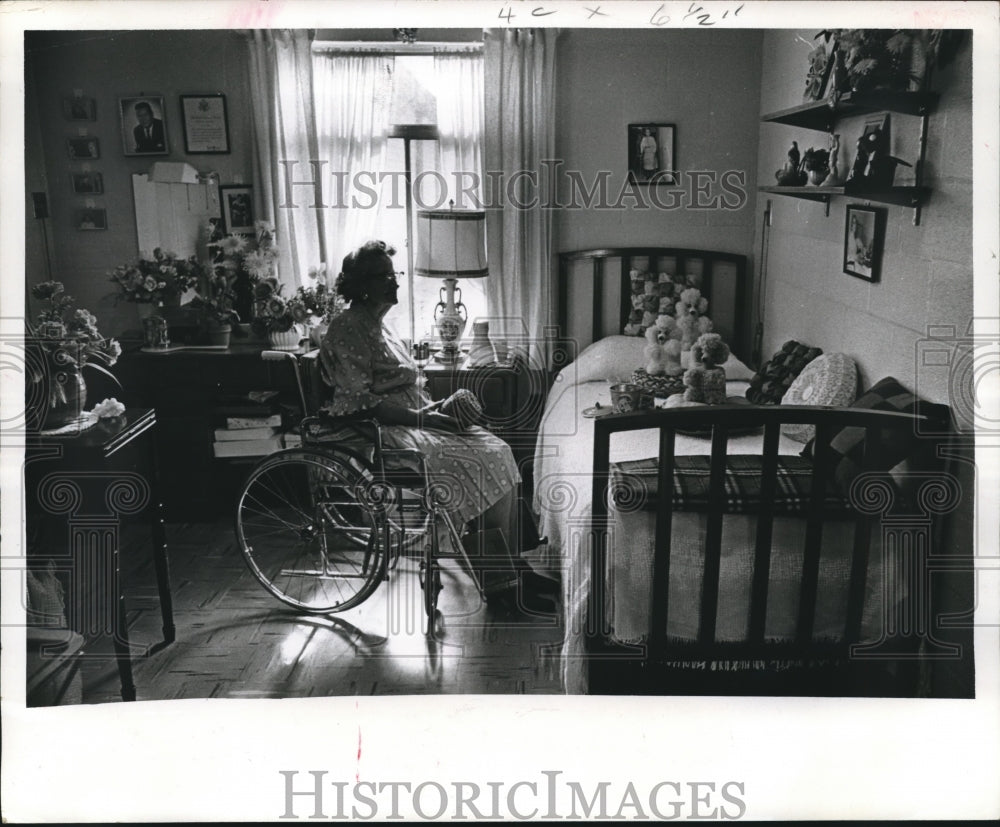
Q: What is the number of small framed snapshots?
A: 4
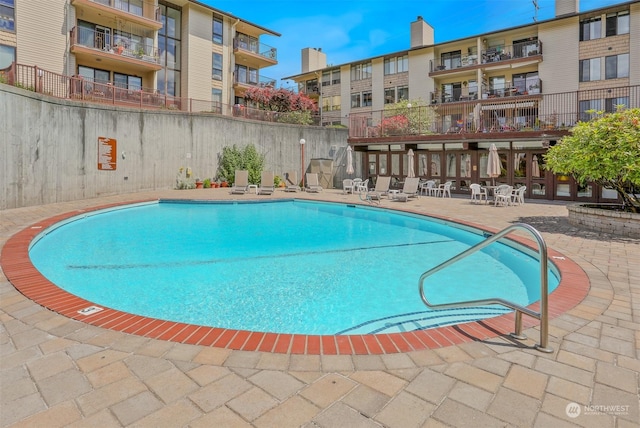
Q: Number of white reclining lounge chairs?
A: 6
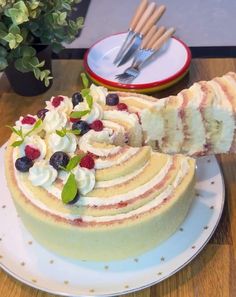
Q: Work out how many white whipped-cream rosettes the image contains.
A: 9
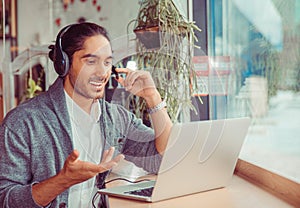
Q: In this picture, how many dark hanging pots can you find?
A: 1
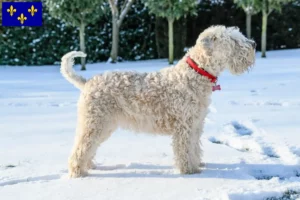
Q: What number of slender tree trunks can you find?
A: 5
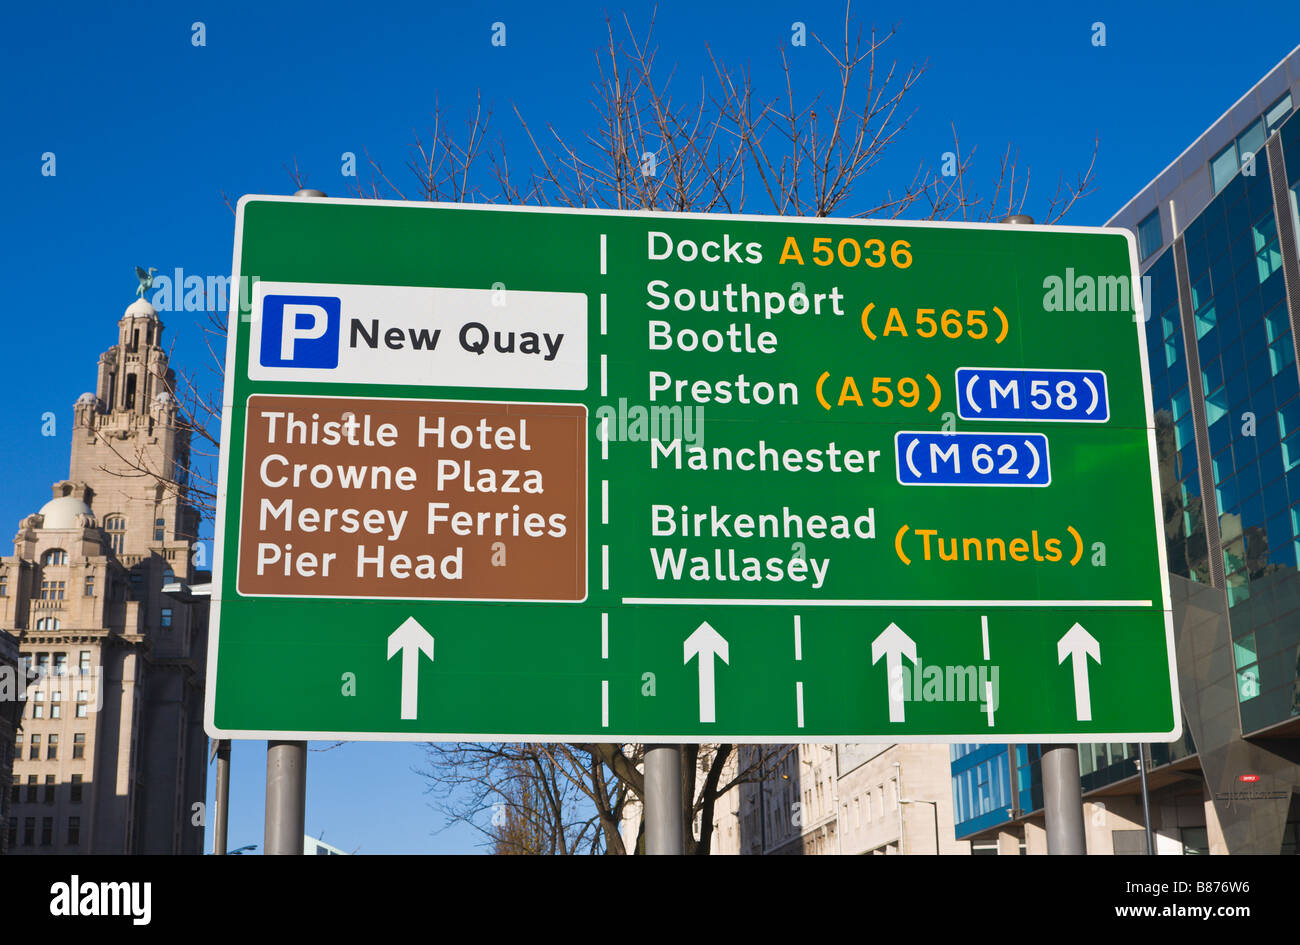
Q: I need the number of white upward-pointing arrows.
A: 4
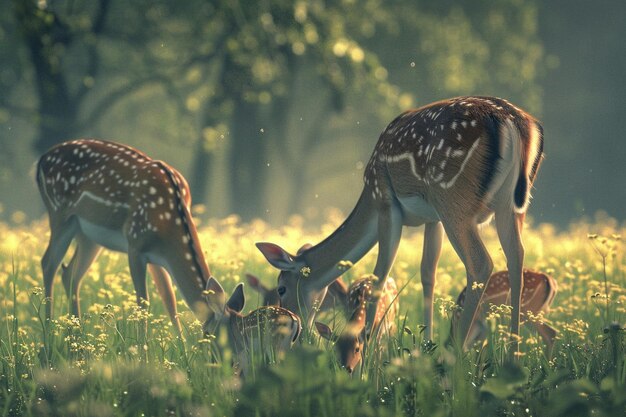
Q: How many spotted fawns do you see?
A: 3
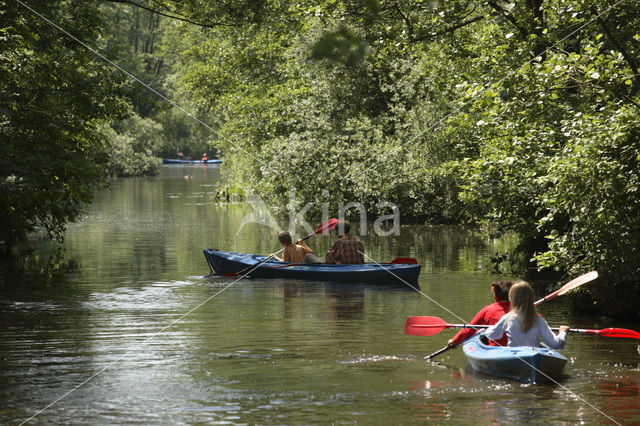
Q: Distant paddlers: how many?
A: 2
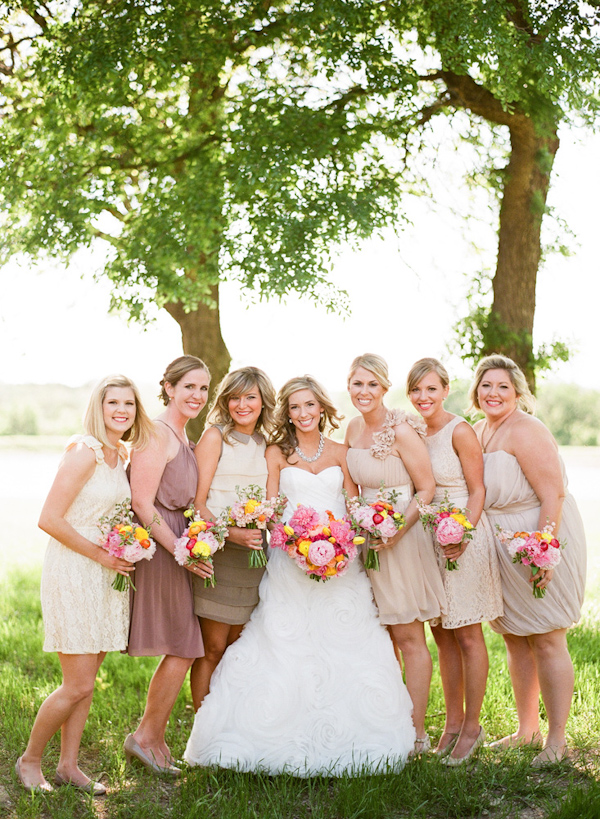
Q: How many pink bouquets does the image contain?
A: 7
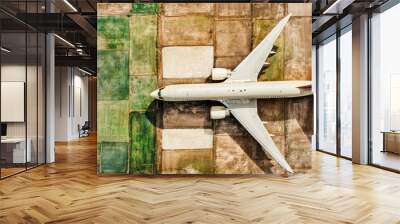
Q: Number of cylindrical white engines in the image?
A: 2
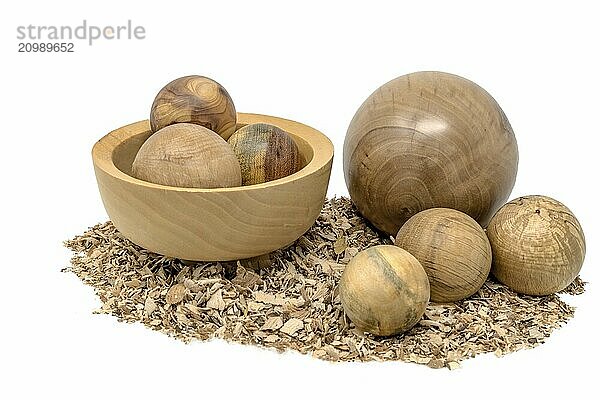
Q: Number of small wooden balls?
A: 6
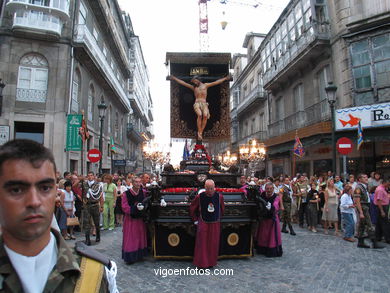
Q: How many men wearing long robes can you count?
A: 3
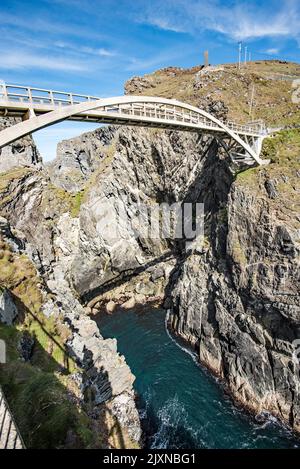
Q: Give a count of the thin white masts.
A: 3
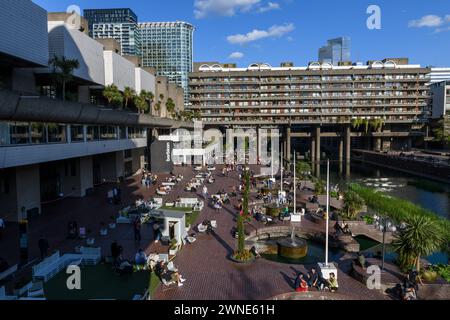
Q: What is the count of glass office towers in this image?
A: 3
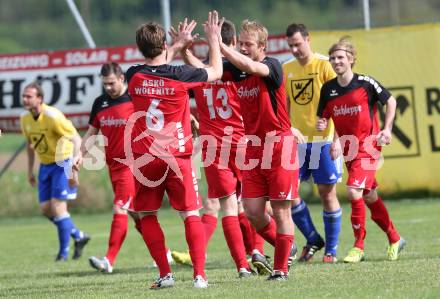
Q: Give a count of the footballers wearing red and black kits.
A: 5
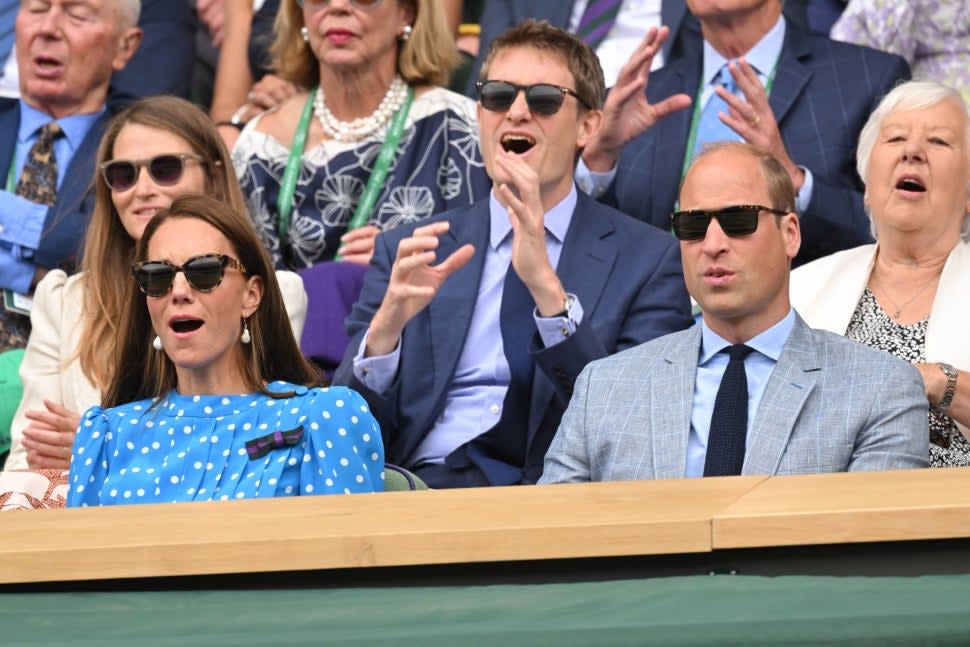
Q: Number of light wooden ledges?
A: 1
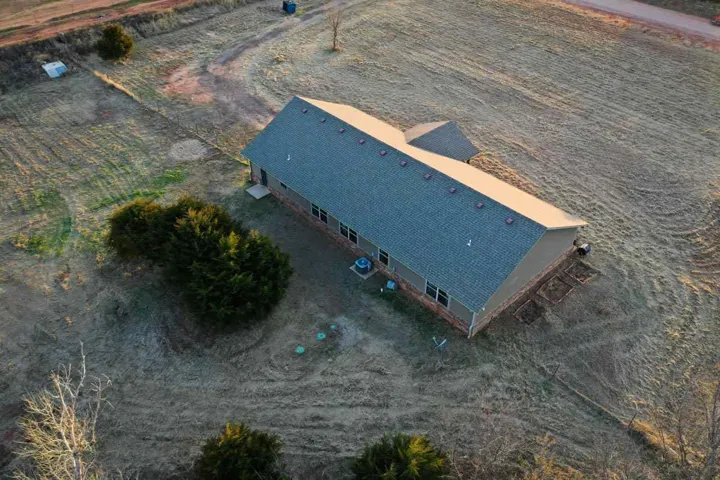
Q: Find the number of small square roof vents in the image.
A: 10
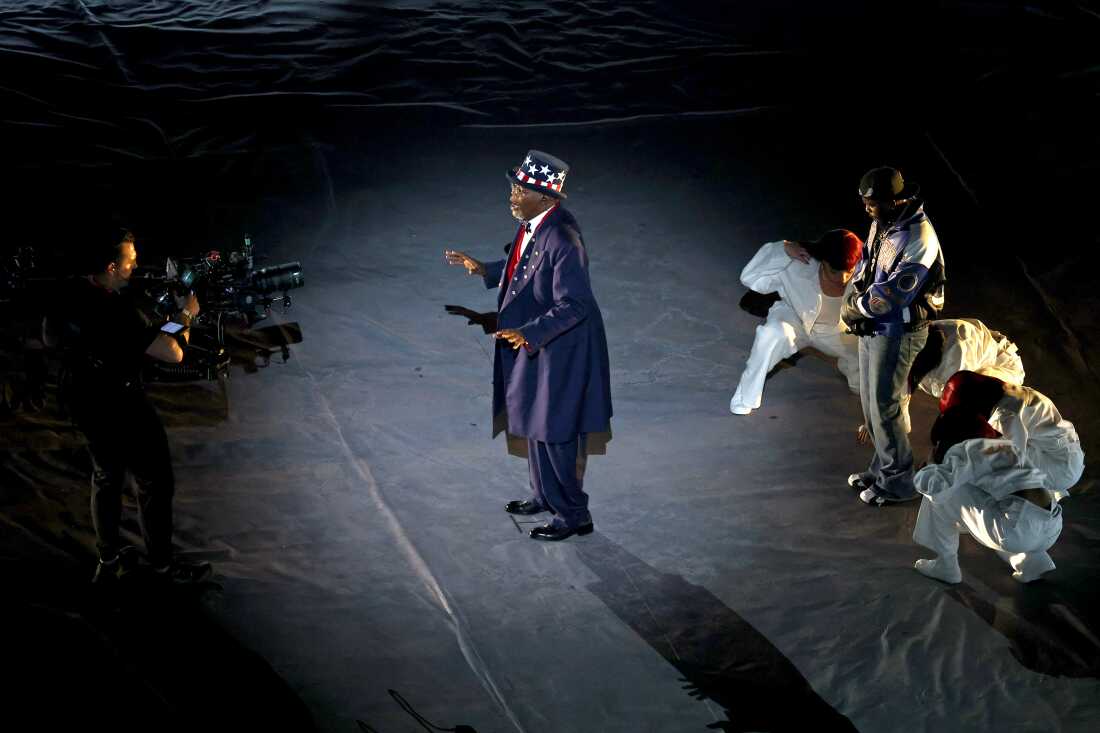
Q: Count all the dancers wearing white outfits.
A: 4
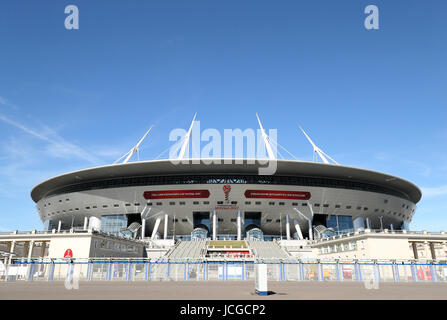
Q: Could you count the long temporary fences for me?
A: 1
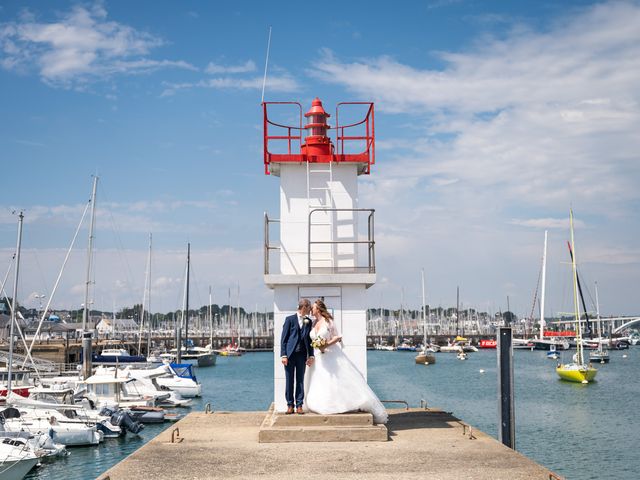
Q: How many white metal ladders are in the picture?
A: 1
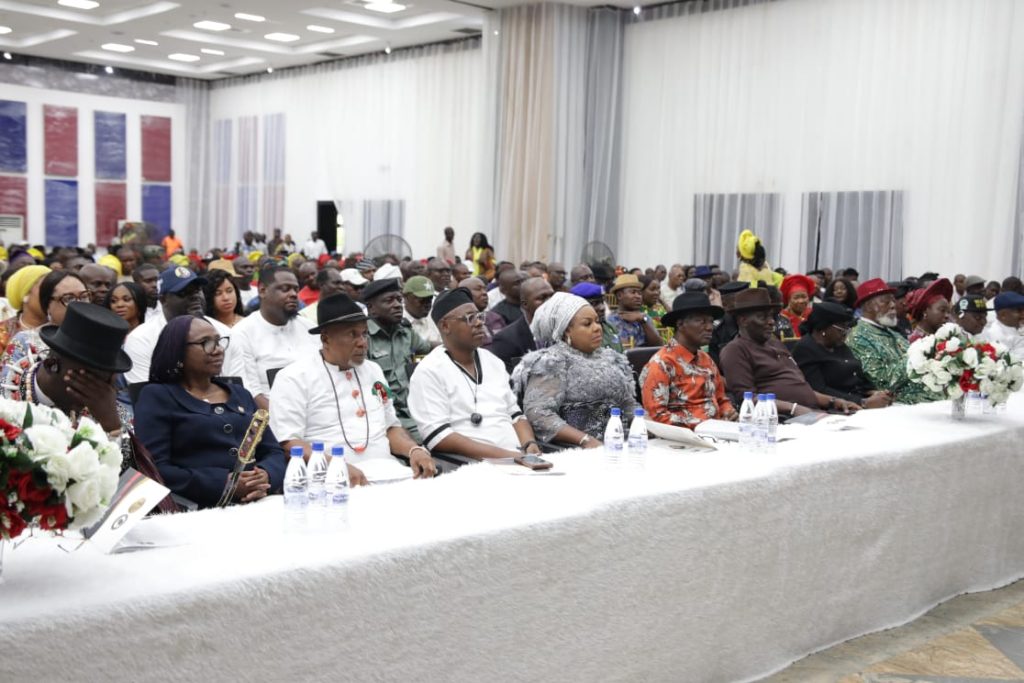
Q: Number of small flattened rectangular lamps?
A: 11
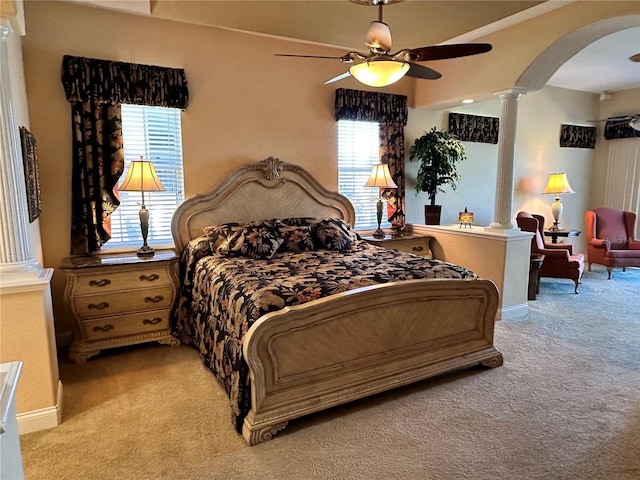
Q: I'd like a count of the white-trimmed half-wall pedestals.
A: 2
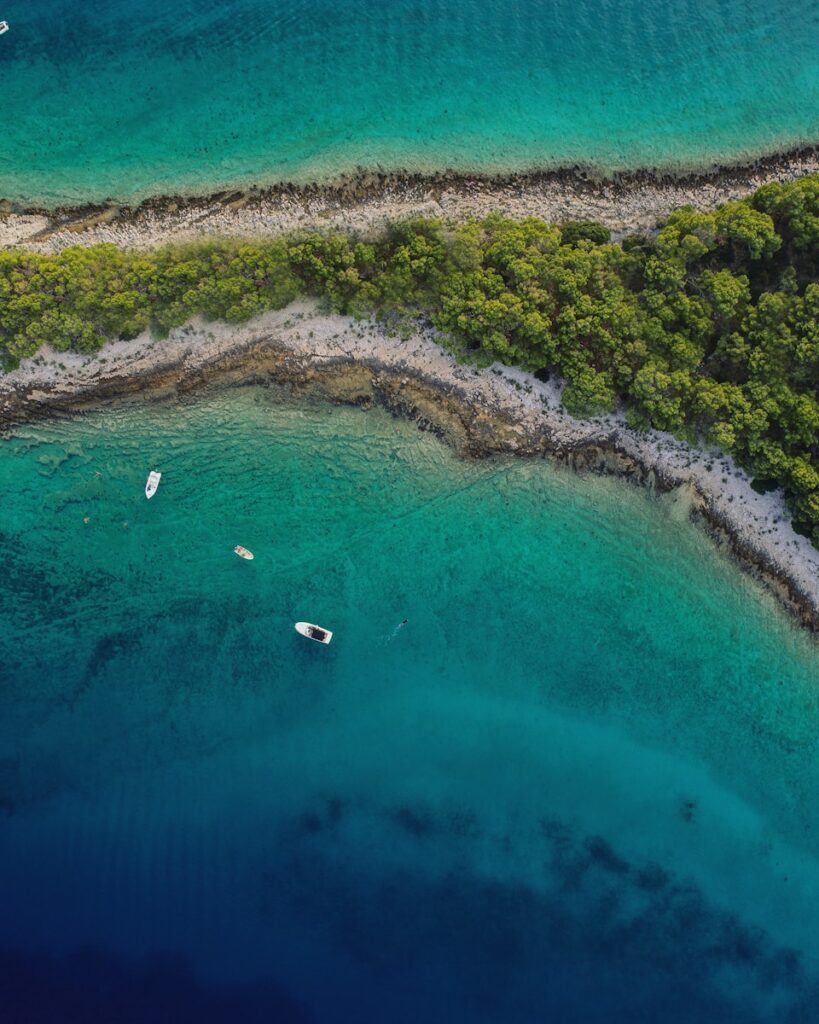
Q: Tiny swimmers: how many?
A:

The problem:
Omit the pictures and print again exactly the lines from the one with "Q: How many pink" through the final line of the entries, both ends included.

Exercise response:
Q: How many pink bouquets does the image contain?
A: 7
Q: Number of cylindrical white engines in the image?
A: 2
Q: Number of small wooden balls?
A: 6
Q: How many men wearing long robes can you count?
A: 3
Q: Give a count of the thin white masts.
A: 3
Q: What is the count of glass office towers in this image?
A: 3
Q: Give a count of the footballers wearing red and black kits.
A: 5
Q: Number of light wooden ledges?
A: 1
Q: Find the number of small square roof vents in the image.
A: 10
Q: Count all the dancers wearing white outfits.
A: 4
Q: Could you count the long temporary fences for me?
A: 1
Q: How many white metal ladders are in the picture?
A: 1
Q: Number of small flattened rectangular lamps?
A: 11
Q: I'd like a count of the white-trimmed half-wall pedestals.
A: 2
Q: Tiny swimmers: how many?
A:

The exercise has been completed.